Base da easyJet em Faro cria cem empregos num "sinal de confiança e compromisso" e abre porta a novos mercados

Com a aviação civil e o turismo no centro da crise, a companhia aérea easyJet anunciou o lançamento a partir de março de 2021 de uma base sazonal em Faro, o que criará cerca de uma centena de postos de trabalho.

Mais de duas décadas após começar a fazer ligações a Faro, a easyJet prepara-se para lançar uma base sazonal no aeroporto algarvio. A partir de março de 2021, a companhia aérea low-cost vai ter uma base no sul do país com três aeronaves alocadas e prepara-se para criar cem postos de trabalho.

Numa altura em que a aviação civil atravessa uma das suas fases mais negras, a Região de Turismo do Algarve (RTA) considera que o anúncio desta nova base é a manifestação de confiança e de crença de que o destino vai ser dos primeiros a recuperar quando as restrições às viagens, impostas pela pandemia, forem levantadas. "É uma oportunidade que perseguíamos há alguns meses, em conjunto com a ANA - Aeroportos e com a Secretaria de Estado do Turismo, porque sabíamos que a grande vantagem de termos uma base no território é ter um parceiro lado a lado", diz ao DN/Dinheiro Vivo João Fernandes, presidente da RTA.

Fruto da pandemia, várias transportadoras aéreas tiveram de reestruturar as suas operações e encolheram nomeadamente o número de rotas. O responsável acredita que ter uma base da easyJet a partir da próxima primavera é um "grande sinal de confiança e compromisso com o destino", além de que é um reforço do investimento que mostra que "confiam que o Algarve será um dos pioneiros na retoma já a partir de março. Além da capacidade instalada, que vai numa primeira fase garantir a recuperação das ligações que continuamos a operar, vai conferir uma capacidade extra de flexibilizar as nossas ligações aos mercados que estejam mais predispostos a viajar".

José Lopes, diretor da easyJet para a Portugal, na cerimónia em que foi feito o anúncio, defendeu igualmente que este novo investimento é um sinal do compromisso com Portugal e deixou a porta entreaberta a novas rotas para a base, ao salientar que esta infraestrutura vai permitir à companhia estar "atenta e aproveitar novas oportunidades que possam surgir no mercado".

Cem postos de trabalho

A easyJet concluiu nesta quarta-feira um acordo com as estruturas representativas dos trabalhadores, o que permite avançar em duas frentes, de acordo com José Lopes. Por um lado, lançar a base de Faro e, por outro, evitar despedimentos em Portugal. A companhia aérea tem em curso um plano de reestruturação que prevê uma diminuição do número de aviões - passando de 350 para 302 - e uma redução da força laboral em cerca de 30% à escala europeia.

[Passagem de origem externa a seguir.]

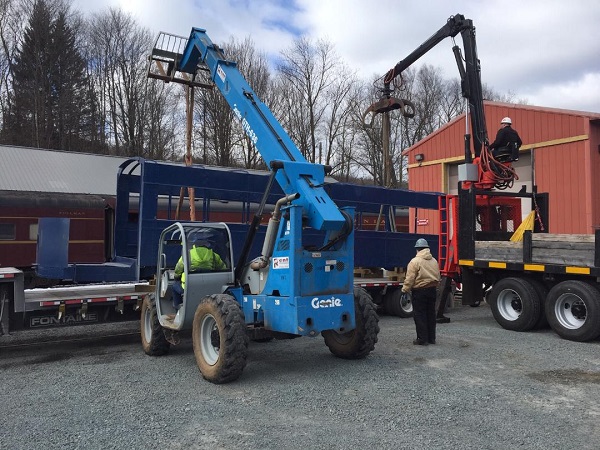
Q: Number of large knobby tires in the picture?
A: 3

Com a abertura da base em Faro vão ser criados cem postos de trabalho diretos. O responsável da empresa em Portugal explicou que "a prioridade é dar oportunidade a todos os que trabalham connosco (...) se a sua vida pessoal assim o permitir, e for uma vantagem, terem a oportunidade para pedir transferência para Faro. Será voluntário. Iremos também permitir a todos os nossos funcionários easyJet a oportunidade para se transferirem para Faro".

Assim, "os nossos empregados que estão nas nossas jurisdições e que estão a atravessar processos de consulta para reestruturação são aqueles que terão primazia depois dos portugueses para se transferirem para preencher estas vagas. Se, no fim disto, não tivermos preenchido todas as vagas, iremos abrir um processo externo".

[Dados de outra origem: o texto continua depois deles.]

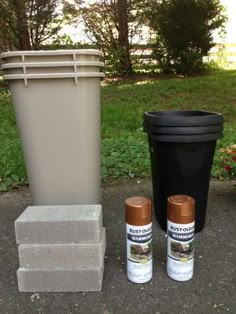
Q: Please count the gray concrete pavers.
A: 3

João Fernandes acrescenta ainda que, a somar ao número de postos de trabalho, há os indiretos, numa altura em que o Algarve atravessa dias difíceis fruto da quebra do turismo, devido à pandemia. "Apesar desse recrutamento interno - que é natural face a um processo de reestruturação que a easyJet está a desenvolver -, termos a capacidade de fixação de pessoal qualificado na região, e que se abram portas na região para emprego qualificado, é uma grande vantagem. Estamos a falar apenas do efeito direto no emprego, porque há um efeito indireto, nomeadamente nos serviços que sempre são reforçados quando esta realidade acontece. Há uma cadeia de valor que é ativada."

A easyJet em 21 anos de atividade no Algarve e foi responsável pelo transporte de 20 milhões de passageiros. Com a base em Faro, e com a possibilidade futura de novas oportunidades para novos destinos, estes números vão acelerar e ajudar a suportar a economia local. A maioria dos viajantes que chegam à região é para usufruir de alguns dias de férias e mais pessoas significa mais necessidade de recursos humanos em várias áreas - desde a restauração, comércio e serviços, passando pela hotelaria e pelos transportes.